I had another look at my video of the SRM I was playing with and I am rather impressed that it worked at all without a position sensor. I think my miniature motor may be easier to work with and once I make some progress I can upsize with more confidence. Here are some images of my ideas and progress so far:



















Thanks for the kick in the butt!


----------



## tylerwatts (Feb 9, 2012)

Wow that tiny motor looks cool. What processor do you plan to use for control of the inverter? Is my understanding correct that you need an IGBT/Mosfet switch for each coil in the motor to properly time field position and polarity? That is to keep a field moving ahead of each rotor path for optimum continuous work? 

Just looking at your picture, will the shaft complete the magnetic path through the centre of your rotor? Can magnetic fields cross each other like this? Ie can the rotor have 2 magnetic paths running simultaneously in your motor? My mind returns to images of ABB SRM motor images showing strange lamination shapes and flux paths.


----------



## PStechPaul (May 1, 2012)

I'm still trying to wrap my (now frozen) brain around the SRM concept and the RSM (as introduced by ABB) which apparently can use existing VFD controllers. But as I understand it the SRM is basically a set of electromagnets and soft steel bars that are attracted sequentially to the magnets. Thus the polarity of the magnet is not an issue, and even AC could be used (although perhaps with a shading coil).

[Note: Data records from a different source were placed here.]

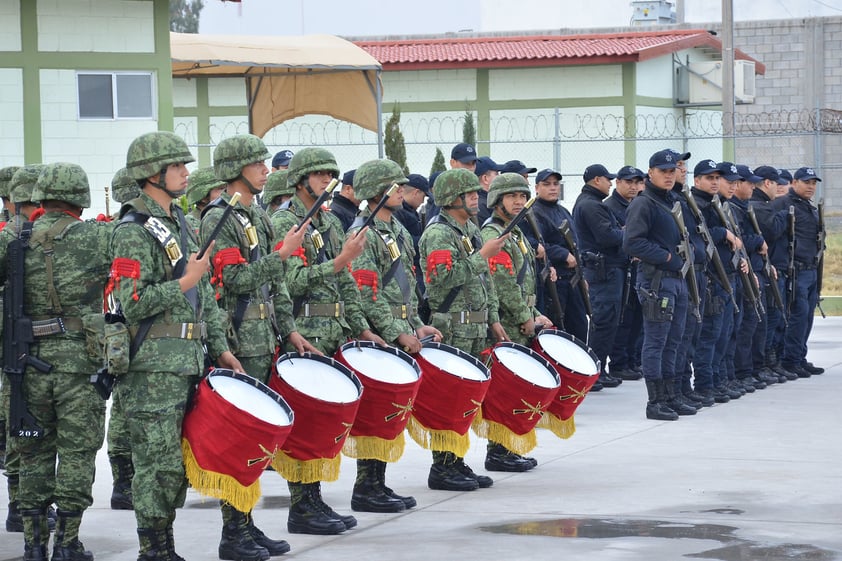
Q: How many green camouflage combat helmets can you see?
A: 12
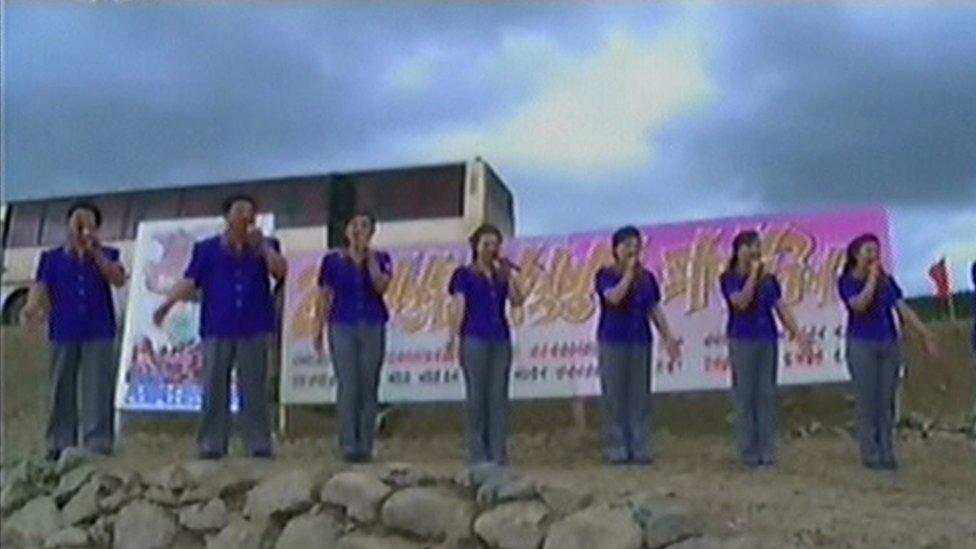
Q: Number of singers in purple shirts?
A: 7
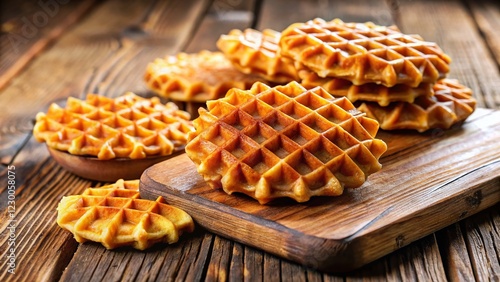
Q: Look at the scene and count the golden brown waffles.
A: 8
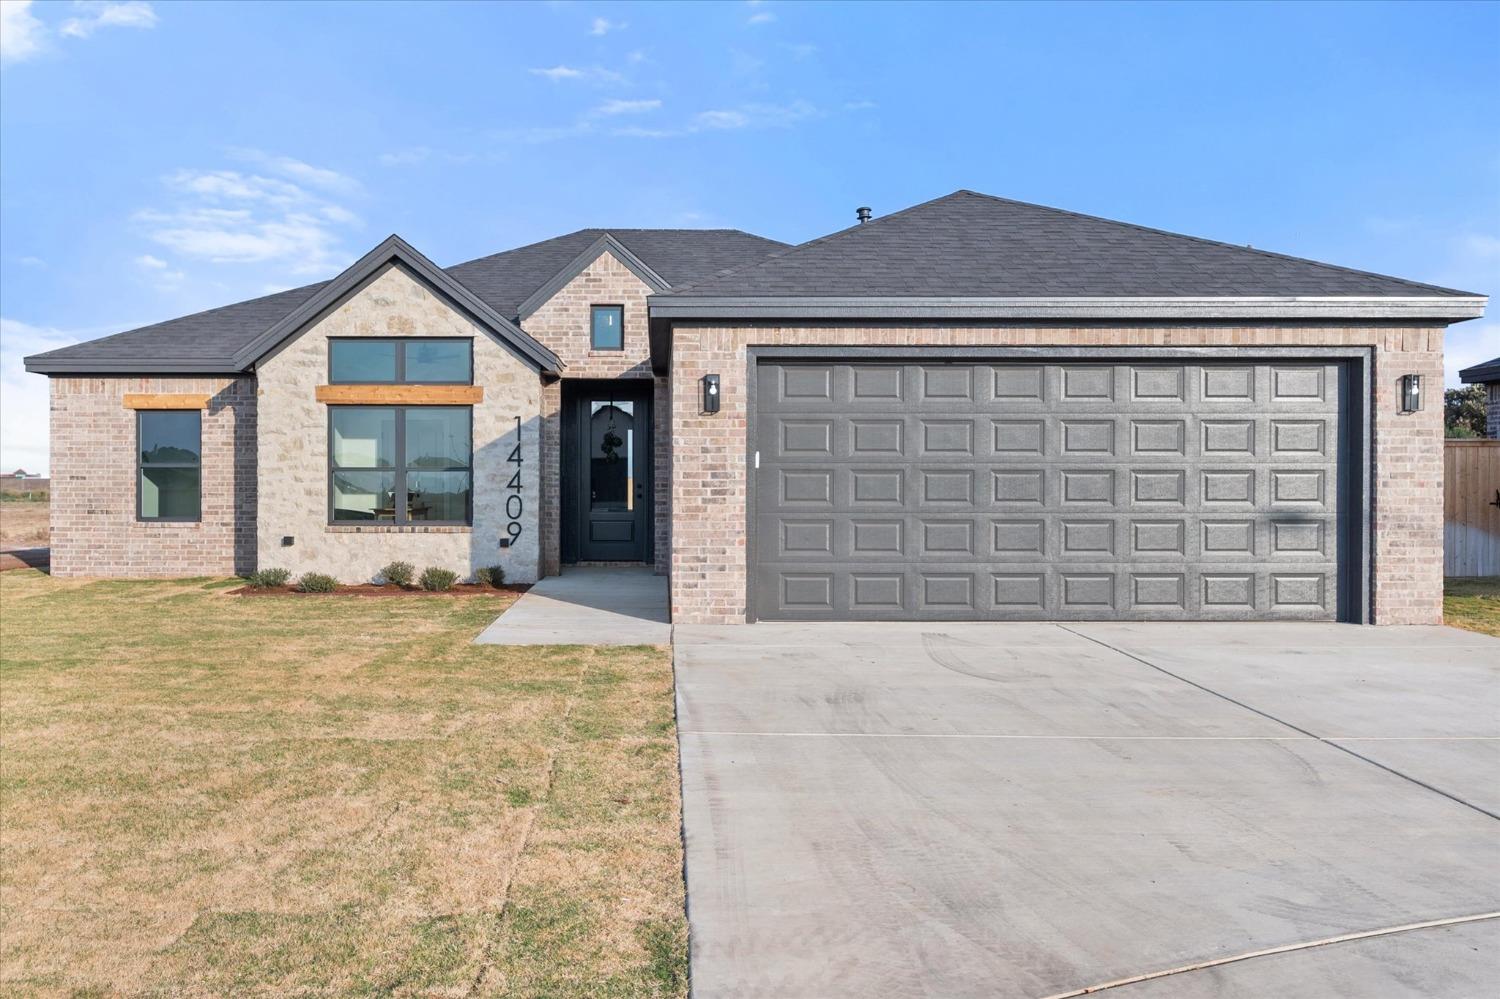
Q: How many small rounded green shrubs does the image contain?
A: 5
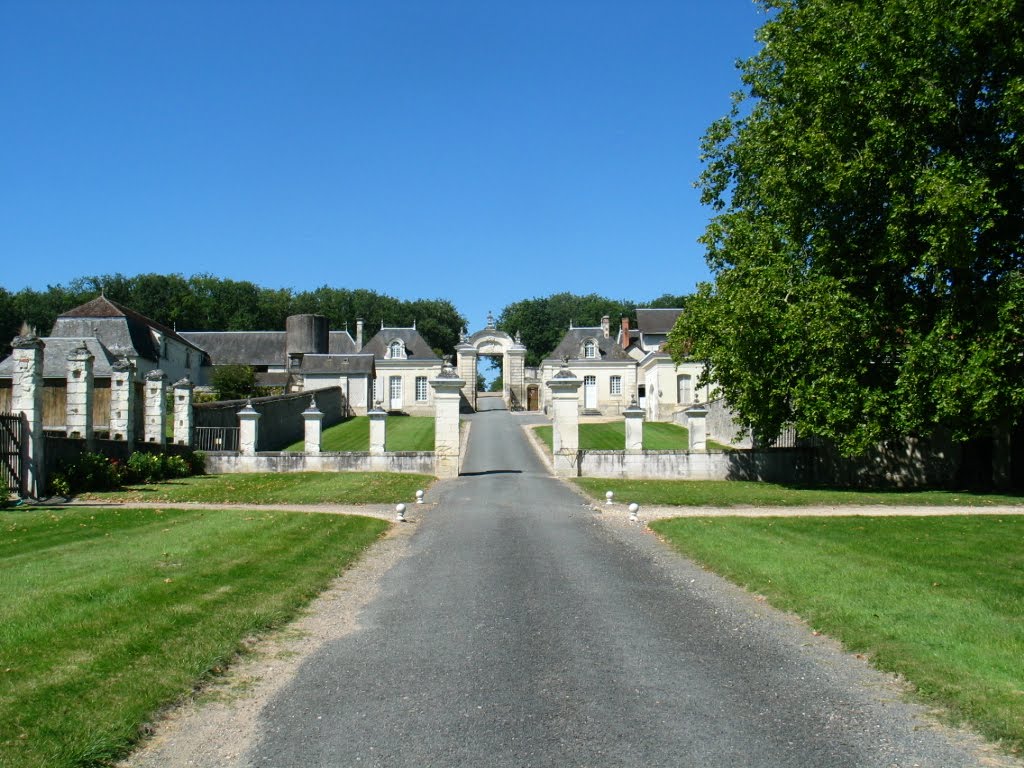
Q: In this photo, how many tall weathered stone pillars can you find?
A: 5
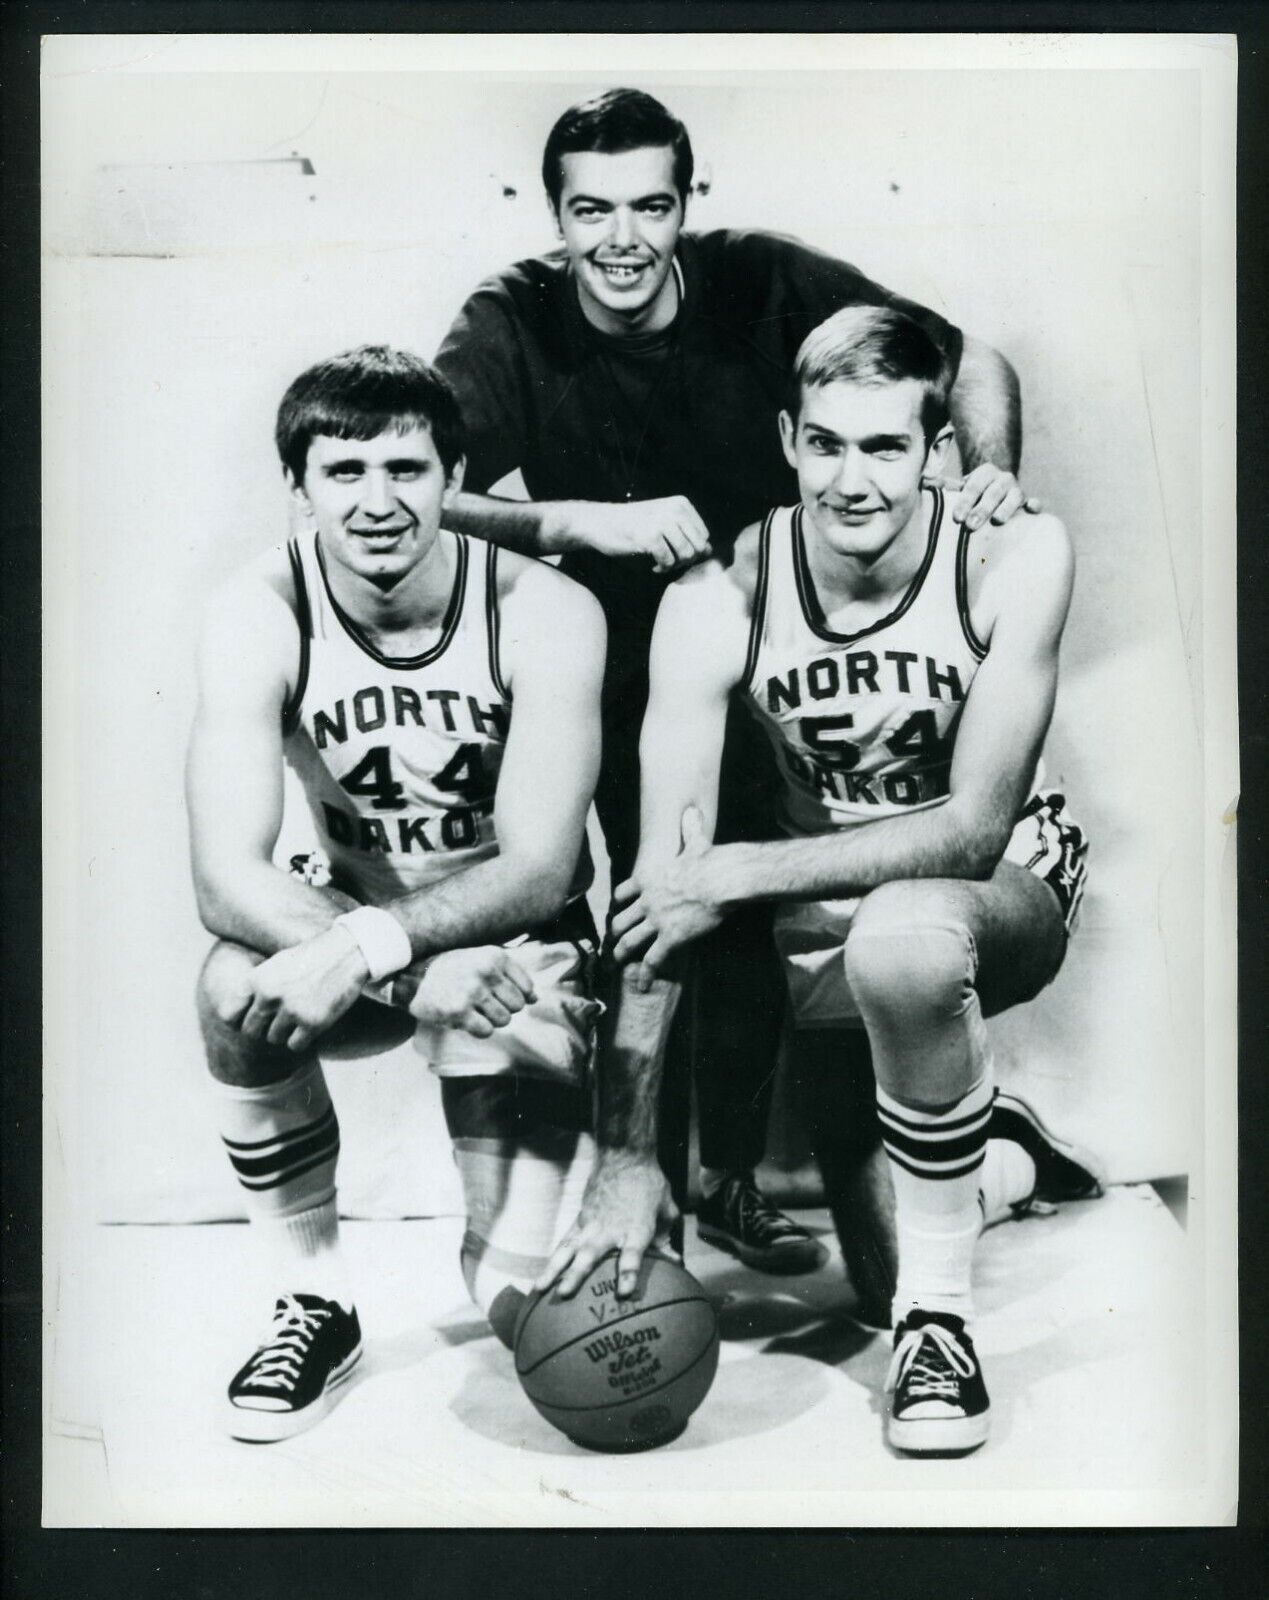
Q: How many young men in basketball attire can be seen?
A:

But with the little SRM I plan to build, I may need to control the polarity of the stator poles. Going back to the illustration of rotor position and stator energization:










Those images show the magnetic field passing through the center of the rotor to the opposite pole on the stator. But it may be simpler to think of each stator pole as an electromagnet exerting force on the nearest rotor pole. But there will always be what might be termed "salient" or "induced" poles and magnetic lines of force throughout the assembly, and it will tend to follow the path of least magnetic resistance to create a closed circuit. The force will increase as the gap decreases, but when two pole pieces are aligned, the force will be radial, rather than tangential which is needed for rotation. 

It is much like a stepper motor and it will have considerable holding torque when the pole pieces are aligned as at the 30 degree steps. I show two adjacent stator poles energized at the same polarity at 15 degrees, which should draw the rotor into alignment as shown, and the opposite end will also do the same.

But using the concept of short magnetic paths, adjacent stator poles could be energized with opposite polarity to create N and S poles, which would travel through two adjacent pole pieces of the rotor and not through the center. This may develop more torque, and it seems that the rotor design of the ABB RSM shows this as well, with the semicircular iron pieces that look like cut and inverted toroid sections. This makes it similar to my cut toroid design:










Here are some course lectures which include the SRM and RSM:
http://www.youtube.com/watch?v=AzjrpZtAaBo&list=PLuEu1smhK2DHJgb8sTiku3W8XmUSllbMn

As soon as my brain and fingers thaw out, maybe I'll do more work on this.


----------



## tylerwatts (Feb 9, 2012)

Cool. I like the short path design. Not sure how existing vfds could be used but I'll catch up on the video. 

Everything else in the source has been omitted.